Ich führte ihn auch zu den Physik- und Matheräumen, an den Englischräumen vorbei zu den Biologielaboren und dann war Geografie und Management, sowie Marketing und Strategieentwicklung dran. Jenes waren wohl die Kurse, die uns von einer normalen Schule deutlich unterschieden. Sobald man diese Schule betrat, legte man einen Eignungstest in diesen Fächern ab. Je nach Ergebnis wurde man in die Nachhilfekurse, die Grund- oder Leistungskurse eingeteilt. Für unsere Eltern war es ein Prestige, wenn der eigene Nachwuchs beste Leistungen in diesen Gebieten erbrachte. Der Druck gute Noten zu schreiben war enorm. Schließlich sollten wir mal große Firmenerben werden.

„Tja, das waren die Unterrichtsräume fürs Erste, aufgeteilt auf die drei Stockwerke. Im Obersten, dem vierten Stock befinden sich das Lehrerzimmer, sowie einige Gruppenräume, Lern- und Ruheplätze. Fehlen daher nur noch die Cafeteria, das Sekretariat, die Turnhalle, die integrierte Schwimmhalle und der Außenbereich." Das war noch ein weiter Weg, stellte ich für mich fest, was mich innerlich aufstöhnen ließ. Auch wenn diese Schule nur wenig Schüler unterrichtete, waren die Eltern ihrer Schützlinge sehr spendabel und ließen einiges springen, damit es hier möglichst luxuriös zuging. Nichts war zu teuer für die verwöhnten Gören der High Society.

„Na, ist doch nett. Wie wärs, wenn wir uns die Zeit mit ein bisschen Small Talk vertreiben?", fragte mich unser neuer Praktikant und schloss zu mir auf.

„Soll ich etwas über die Geschichte der Schule erzählen?", fragte ich, bemüht meine Unlust zu unterdrücken. Irgendetwas an seiner vorgespielten Freundlichkeit oder seiner Art kam mir seltsam vor. Ich konnte nur nicht sagen, was es war.

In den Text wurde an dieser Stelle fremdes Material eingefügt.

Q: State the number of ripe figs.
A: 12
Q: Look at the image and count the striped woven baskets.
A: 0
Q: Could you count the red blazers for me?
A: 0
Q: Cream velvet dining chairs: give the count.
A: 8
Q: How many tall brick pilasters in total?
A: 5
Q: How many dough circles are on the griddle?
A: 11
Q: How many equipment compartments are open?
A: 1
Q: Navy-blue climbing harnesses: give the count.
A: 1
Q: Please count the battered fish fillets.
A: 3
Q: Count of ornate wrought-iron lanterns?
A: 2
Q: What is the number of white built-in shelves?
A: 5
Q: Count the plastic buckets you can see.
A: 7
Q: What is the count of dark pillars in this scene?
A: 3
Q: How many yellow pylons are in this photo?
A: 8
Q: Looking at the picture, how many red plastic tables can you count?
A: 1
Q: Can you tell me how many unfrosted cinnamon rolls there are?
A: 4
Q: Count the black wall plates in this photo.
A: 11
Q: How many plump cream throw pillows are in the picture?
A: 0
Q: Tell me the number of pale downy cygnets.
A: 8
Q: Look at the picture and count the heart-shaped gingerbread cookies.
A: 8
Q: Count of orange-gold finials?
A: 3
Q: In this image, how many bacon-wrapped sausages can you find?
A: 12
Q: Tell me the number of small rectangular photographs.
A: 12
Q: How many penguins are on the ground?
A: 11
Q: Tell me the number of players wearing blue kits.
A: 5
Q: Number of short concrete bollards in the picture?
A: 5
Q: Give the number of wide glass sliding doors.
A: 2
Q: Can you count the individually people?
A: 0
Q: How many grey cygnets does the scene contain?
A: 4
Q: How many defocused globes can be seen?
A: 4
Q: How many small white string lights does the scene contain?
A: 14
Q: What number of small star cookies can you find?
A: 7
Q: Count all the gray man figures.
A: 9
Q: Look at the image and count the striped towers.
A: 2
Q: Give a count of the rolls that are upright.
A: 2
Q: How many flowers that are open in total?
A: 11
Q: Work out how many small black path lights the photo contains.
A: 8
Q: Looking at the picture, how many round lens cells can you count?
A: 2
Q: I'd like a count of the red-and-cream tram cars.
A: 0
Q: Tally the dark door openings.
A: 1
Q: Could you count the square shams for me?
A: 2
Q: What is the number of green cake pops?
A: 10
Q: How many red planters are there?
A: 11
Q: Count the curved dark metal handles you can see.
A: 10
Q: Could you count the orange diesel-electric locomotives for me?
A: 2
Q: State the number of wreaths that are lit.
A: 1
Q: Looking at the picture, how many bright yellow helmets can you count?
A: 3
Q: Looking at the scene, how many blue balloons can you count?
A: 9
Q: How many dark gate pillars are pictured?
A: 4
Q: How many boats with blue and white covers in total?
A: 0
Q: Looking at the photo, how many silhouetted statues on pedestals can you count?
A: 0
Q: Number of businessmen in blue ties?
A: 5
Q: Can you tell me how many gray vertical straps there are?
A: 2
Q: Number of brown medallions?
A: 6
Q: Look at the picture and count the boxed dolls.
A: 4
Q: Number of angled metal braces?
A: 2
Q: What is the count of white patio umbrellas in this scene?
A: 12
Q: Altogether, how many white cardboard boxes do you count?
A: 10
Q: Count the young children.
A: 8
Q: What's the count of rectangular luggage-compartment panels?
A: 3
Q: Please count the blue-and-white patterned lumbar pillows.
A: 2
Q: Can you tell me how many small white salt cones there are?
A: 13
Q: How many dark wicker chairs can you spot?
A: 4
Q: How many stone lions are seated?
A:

„Weil ich Geschichtsstudent bin?" Ein leises, raues Lachen ertönte neben mir. Es kam mit auf eine merkwürdige Weise bekannt vor. So, als hätte ich es bereits einmal dicht neben mir gespürt. Eine unbewusste Vertrautheit machte sich in meinem Brustkorb breit. „Nicht nötig, ich interessiere mich mehr für Kunstgeschichte und antike Artefakte. Häuser waren mir stets zu langweilig. Außerdem habe ich mich vor meiner Bewerbung natürlich informiert. Diese Schule war früher ein Waisenhaus, in diesem wurden Kinder mit wenig Geld und ohne Eltern unterrichtet. Obwohl es stets sehr arm war, kam es gut über die Runden. Bis zu dem Tag, an dem ein großzügiger Spender kam. Er ließ das Waisenhaus zu einer großartigen Schule ausbauen, um die gutmütigen Menschen zu belohnen. Durch das Ansehen, welches das Haus schnell erlangte, wurden kurz darauf die Sprösslinge der Reichen und Schönen hierher geschickt. Es entwickelte sich zum Brauch, dass sich hier die wohlhabende Bevölkerung ausbilden ließ. Denn jeder, der seinen Abschluss an dieser Schule machte, erreichte später großes im Leben. Seither wird hier die High Society des Landes geschult. Obendrein wird jedes Jahr zum Jahrestag eine Spendenaktion gestartet, um andere Waisenhäuser zu unterstützen", erläuterte er ausführlich und erstaunte mich mit seinem Wissen, selbst ich hatte nicht so detailliert über unsere Schule Bescheid gewusst. „Mich würde jedoch viel mehr etwas von vorhin interessieren. Du magst also braune Augen, ja?", wechselte er abrupt das Thema. Neugierig begutachtete er mich.